Text Translation in Browser by Using an extra WebView: EinkBro (11)

Why is this necessary

Surfing on the internet is not only suitable for getting new knowledge, but also good for learning a new language. By browsing websites in a different language, you can learn how expressions are used, and what are concerned for the people who use that language. However, before you’ve got to a certain familiarity of the language, you may be intimidated by so many unknown words to be looked up for.

What Chrome offered & why it does not fit my needs

Google Chrome provided a solution to somewhat solve this problem: it translates the whole page into a different language on the fly. With the original web content layout, every part of the text content are translated.

The way Chrome did is suitable for quickly understanding the web content, but not a perfect way for language learners, because the original content is gone. Not being able to compare the content side by side, it decreases the benefit of surfing web in another language.

Google Chrome’s way

Although Chrome also provides another way that user can select texts to be translated, and show a popup translation dialog, it’s too tedious to do so if the web article is very long; and user has to do it manually multiple times.

What I want to achieve is like the following diagram: displaying another UI component that contains the translation result, aside to the original web content.

EinkBro’s way

By doing so, you can easily look up for the sentences you don’t understand by reading right side of the screen.

How to achieve it

To achieve this, several things need to be done.

  1. Show a separated WebView beside the original browser.
  2. Grab text content from original web.
  3. Translate the text content and display the results in the newly created WebView.

Let’s go through these steps one by one.

Show a Separated WebView

This is the easy part. I created a LinearLayout to hold both the original browser WebView container, and the translation WebView container. Both have android:layout_weight=1. In most cases, translation WebView container is empty, and visibility is set to GONE.

Only when user triggers full text translation feature, the container is set to VISIBLE, and a WebView is created inside, so that it can take up half of the screen space.

Extract Content Text from Original Web

Thanks to previous implemented feature of EinkBro Browser, it’s possible to turn most web pages into Reader Mode: keeping only the most essential content, purging out all other minor components. In this mode, it’s a line of code the get the plain text of the content part, since in JavaScript implementation (originated from Firefox mobile browser), the article object already has a variable to keep the text content for estimating reading time.

After turning on Reader Mode, by using evaluateJavascript function, the text can be extracted from WebView.
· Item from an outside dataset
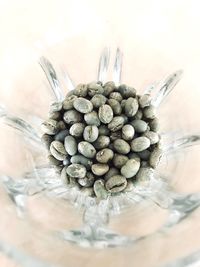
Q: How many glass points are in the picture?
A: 8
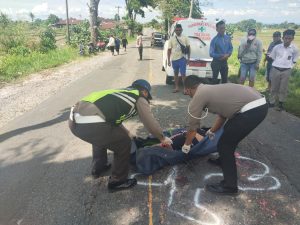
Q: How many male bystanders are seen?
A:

Text Translation and Display in Separated WebView

This is the tricky part. Everyone knows that Google Translate is good for translating texts. So, for normal users, it’s very common to open up a Google Translate Web page, and copy/paste content into it to get the result; or, select a part of the text, and show the popup Translation Dialog.

However, for 3rd party apps, if anyone (other than Google itself) wants to integrate Google Translate service, he has to use Google’s APIs, and pay by the used quota. This is not what I am going to do. Since I don’t charge App users anything for using it, I don’t want to pay for their usage too.

Because Google Translate Web page is still free for users, I go another way: showing the Google Translate Web page directly in the new WebView.

Well, If I stop here, then users still have to copy/paste content by themselves to see the translation results. Luckily, Google Translate Web url provides a convenient way of passing the to-be-translated text into url directly! While opening the Google Translate page, I just need to append the text to the end of the url! The pattern is as below:

https://translate.google.com/?text=" this is a book"

Content Pagination

The url querystring solves the translation problem, but comes with a price: URL length is limited. If the web page contains too many texts, Google Translate cannot handle the url correctly.

To by pass this side effect, pagination is applied. If the text is longer than a certain threshold, it’s divided into segments, and paginated buttons are also displayed on the right bottom side of the screen. Users can know there are multiple pages to be translated; once he finished one page, he can click on next page for more translations.

DEMO

Screenshot

Video

Reference

This feature is included in release v8.10.0

Some issues are found and will be fixed in next minor release.